Die Zinssätze sind unverbindliche Indikationen zum Zeitpunkt der Erstellung des Rentenmarktkommentars für Staatsanleihen mit 10 Jahren Restlaufzeit

 

Am Donnerstag wird die deutsche Industrieproduktion für den Juni bekanntgegeben. Der Analystenkonsens liegt bei + 0,4%. Nach den überraschend guten italienischen und spanischen Daten könnten wir als Exportnation womöglich davon profitiert haben und die + 0,4% übertroffen haben. Wäre gut für Aktien, weniger gut für Anleihen.

Schon die heute veröffentlichten deutschen Auftragseingänge waren mit + 3,8% heftigst gut!

 

Aktienseitig könnten eurozonen-exportorientierte Werte von diesem Eurozonen-Silberstreif am Horizont die Gewinner sein. Also bitte in den nächsten Wochen ganz genau hinschauen, was sich besonders in diesen beiden europäischen Volkswirtschaften (Italien/Spanien) tut.

Die Notenbanken blieben vergangene Woche erwartungsgemäß ohne Zinsbeschlüsse. Wobei das Ping-Pong-Spiel der FED auffiel, dass man eventuell doch noch nicht im September mit der Reduzierung des Schuldenaufkaufprogramms beginnen dürfte. Mir persönlich fehlt da momentan eine klare Linie.


Das deutsche Zinsbarometer, der Bund-Future, der zehnjährige Bundesanleihen abbildet, steht seit nahezu zwei Wochen wie in Stein gemeißelt um die 142,50% herum: 

Fundamental gäbe es, wie oben erwähnt, durchaus Zinserhöhungs- (also Kursverlust-)potenzial, sofern sich die wirtschaftliche Erholung in der Eurozone verfestigt.

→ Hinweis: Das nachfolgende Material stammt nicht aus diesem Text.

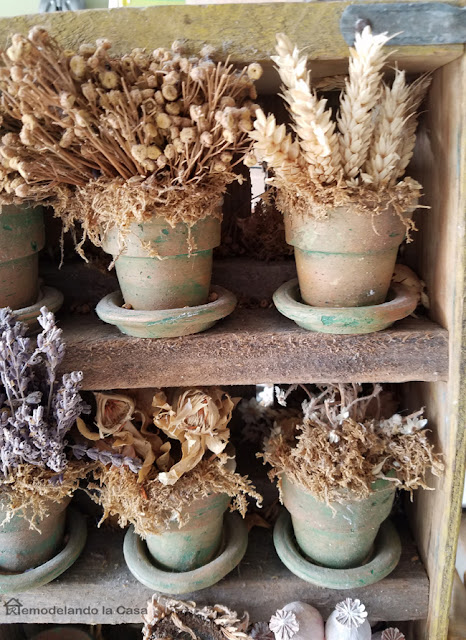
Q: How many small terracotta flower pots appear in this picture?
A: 6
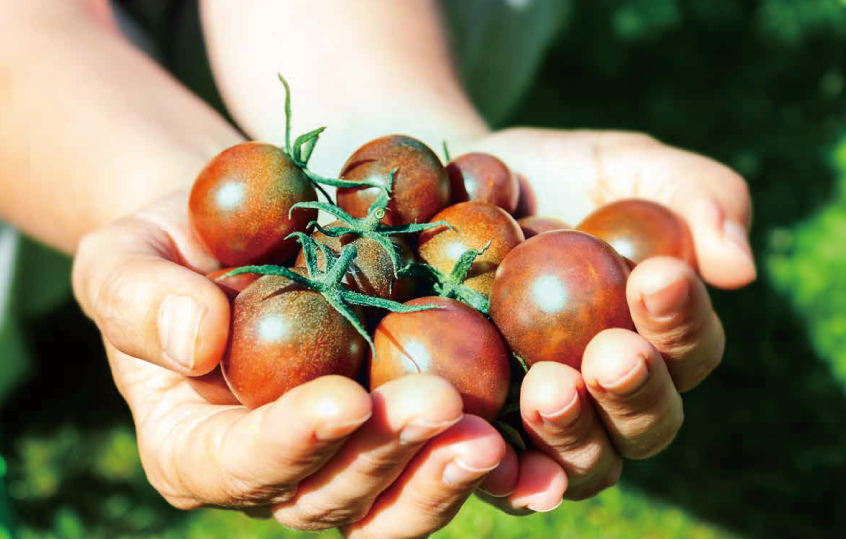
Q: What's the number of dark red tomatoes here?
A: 12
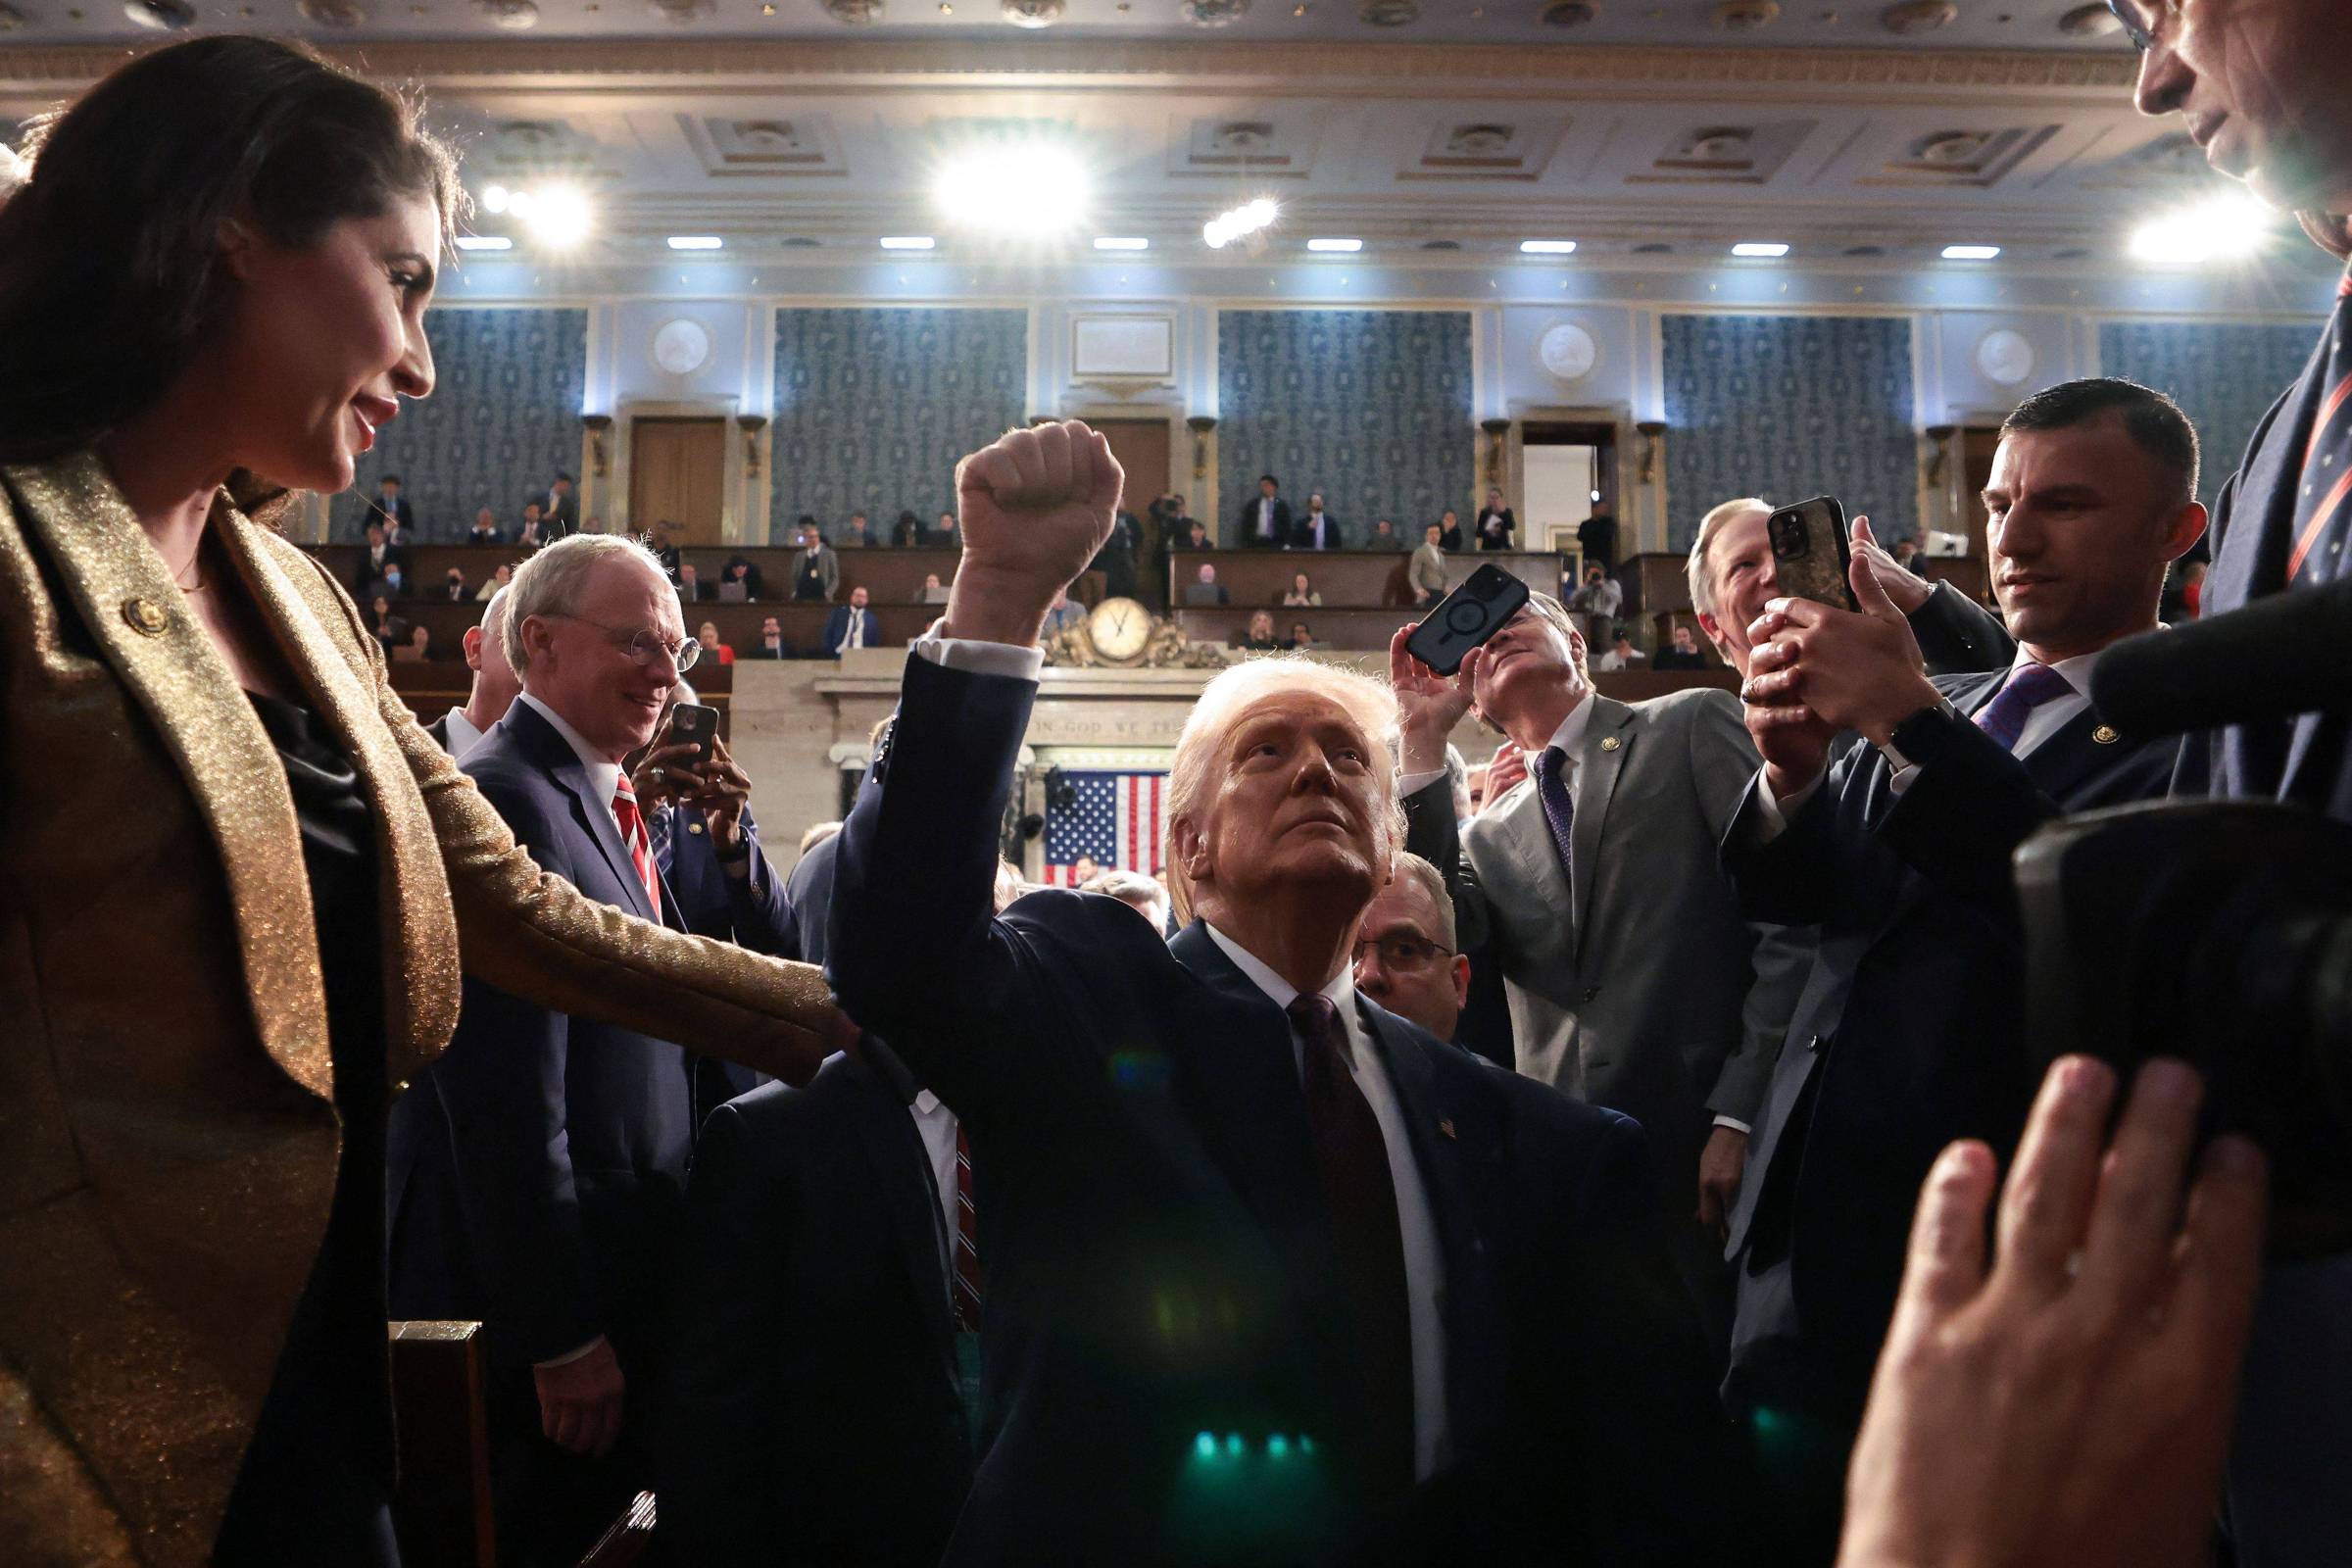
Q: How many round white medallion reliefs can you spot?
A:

Charttechnisch hingegen wirkt der Markt kurzfristig leicht überverkauft. Der Bund-Future hätte also vom Chart her sogar kurzfristig etwas Erholungspotenzial, denn der Abstand zur 90-Tages-Linie ist recht hoch und auch der RSI relativ niedrig.

Quelle: www.onvista.de

Was macht man in solch widersprüchlichen Märkten? Abwarten.

 

Eine zauberhafte Woche wünscht Ihnen

Ihr Steffen Scholz

P.S.: Vielleicht gelingt es mir eines Tages, meinen Schokoladenkonsum in Investitionen in den Bauchumfang umzubuchen…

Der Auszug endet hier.